MARK MAZZETTI: It was—I mean, it was very interesting that the first—that the first strike in Pakistan was, I mean, not a senior al-Qaeda leader, but it was an enemy of the state of Pakistan. And, I mean, it should be pointed out that Nek Muhammad was certainly helping and facilitating aspects of al-Qaeda, but again, if you look at high-value target lists that the United States had at the time, he was not one of them. This really paved the way for what we’ve seen is the escalation of the drone wars. It took several years for them to escalate. It was not—there was maybe a handful or maybe a dozen drone strikes from that point in 2004 up until 2008, when at the end of the Bush administration President Bush really started ramping it up, and then President Obama ramped it up even further.
NERMEEN SHAIKH: But can you also talk about the case of Raymond Davis? You say that that, what happened with him, a private contractor hired by the CIA, is more controversial in Pakistan even than the raid that captured and killed Osama bin Laden.
MARK MAZZETTI: When I went to Pakistan last year to do reporting for the book, I had been interested in the Raymond Davis episode, but it wasn’t until I went there and you talk to people—government officials, people on the street—that you realize that Raymond Davis, he has become sort of the bogeyman in Pakistan. It’s an episode that’s largely forgotten in the United States, because the Osama bin Laden raid happened about a month later, after Davis was released, and so that was forgotten. But Raymond Davis is—came to exemplify, in many—in the minds of many Pakistanis, that the sort of CIA had—was conducting this secret war in Pakistan under the noses of the government and that Davis was part of this army. He was in—
AMY GOODMAN: Explain who he was and what happened.
MARK MAZZETTI: Yeah, so, Raymond Davis was a CIA contractor, a former special forces soldier, hired by the CIA, working in Lahore, Pakistan, where there was a group of CIA officers who were trying to gather intelligence about Lashkar-e-Taiba, which is a Pakistani militant group. Davis, in late January 2011, was navigating the streets of Lahore. There is conflicting, still, accounts of the story, but he was approached by two men, and he—whom he said were brandishing weapons, and he shot—he shot them. And then things, after that, even got further out of control when an American vehicle showed up at the scene to rescue Davis and killed a motorcyclist. So that would be a—that’s a third victim. And that car drives away, and Davis is left there, and then he’s quickly taken into custody by the police in Lahore.
NERMEEN SHAIKH: But can we assume from this case that there are episodes like this that are more widespread—in other words, the use of private contractors who do the work like Raymond Davis was doing in Pakistan, except their work is just better concealed?
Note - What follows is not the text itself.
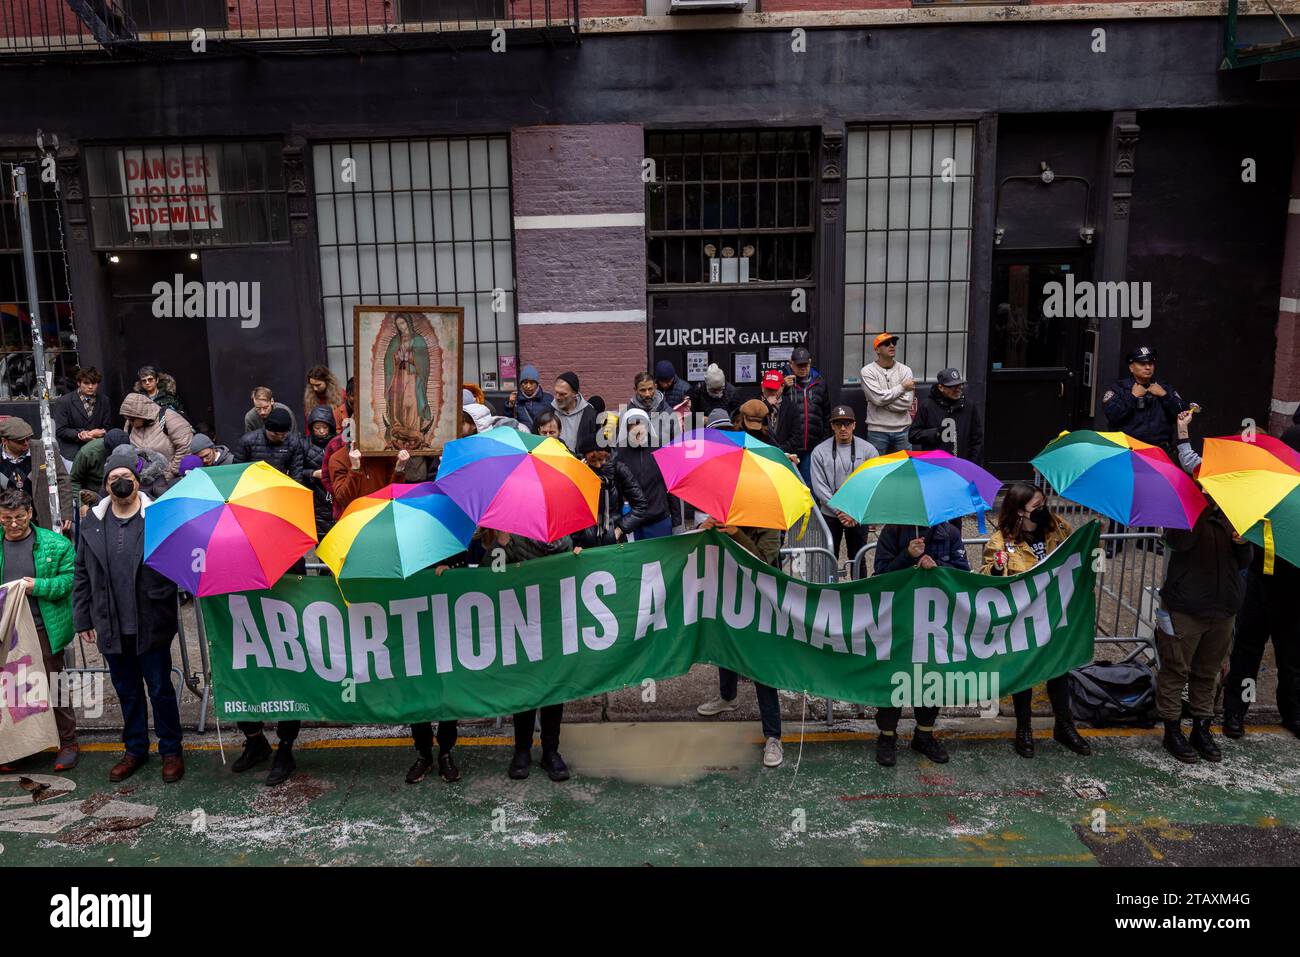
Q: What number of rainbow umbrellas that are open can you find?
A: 7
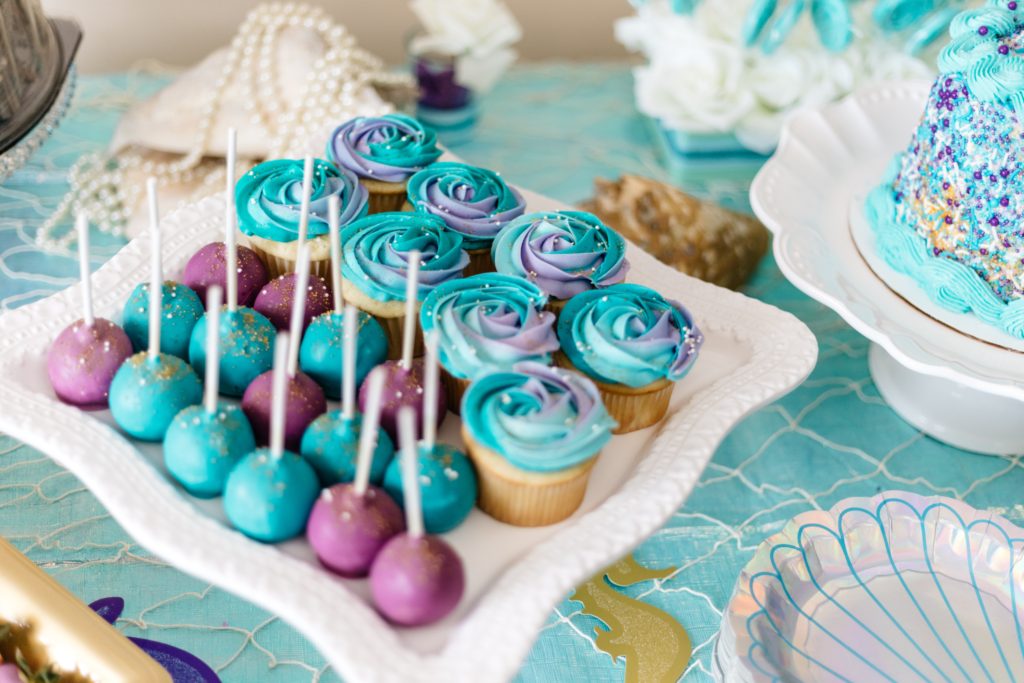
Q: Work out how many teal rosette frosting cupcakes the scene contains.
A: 8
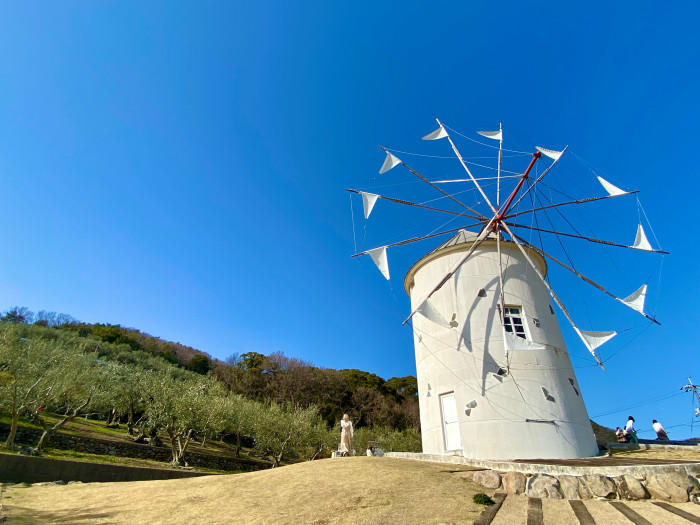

He just happened to be caught, as it were.
MARK MAZZETTI: Yeah, certainly the CIA and the military have hired private contractors to do intelligence gathering. The private intelligence business is something that is booming. And what you saw was the CIA, after 9/11, was so stretched by these various wars, that’s why they would be turning to companies like Blackwater and other private security firms that could provide the resources. So, Davis—I mean, again, in Pakistan, the sort of—it was the sort of ultimate in conspiracies. He was a former soldier. He was a former Blackwater employee. He worked for the CIA. And so, it was—it seemed to confirm a lot of the worst conspiracies.
AMY GOODMAN: Let’s go to President Obama in 2011 describing Raymond Davis as a diplomat.
PRESIDENT BARACK OBAMA: With respect to Mr. Davis, our diplomat in Pakistan, we’ve got a very simple principle here that every country in the world that is party to the Vienna Convention on Diplomatic Relations has upheld in the past and should uphold in the future, and that is if our diplomats are in another country, then they are not subject to that country’s local prosecution.
AMY GOODMAN: So this so-called diplomat had just killed two people, and another person was killed or critically wounded.
MARK MAZZETTI: Killed, yes.
AMY GOODMAN: Killed, so there’s three people.
MARK MAZZETTI: Right.
AMY GOODMAN: So, talk about what happened to Raymond Davis then and the significance of him working for the CIA at the time.
MARK MAZZETTI: So, what was happening at the time was the CIA had been sending a large number of its own people into Pakistan under various different false covers. The relationship between the CIA and the ISI, which, as I write in the book, started out actually as a pretty good relationship with some common interests, over time had become pretty toxic. And so, by early 2011, most of the CIA’s work in Pakistan was done without the cooperation of the ISI. So, the U.S. was basically getting people into the country with, as I said, false covers with different visas.
So Raymond Davis was admitted under a diplomatic passport. And so, when President Obama said he is a diplomat, technically that was correct, because he had some diplomatic status; however, there was a big dispute over whether he had diplomatic immunity—and, of course, he had just killed two people. So, it was—it became an international incident very quickly.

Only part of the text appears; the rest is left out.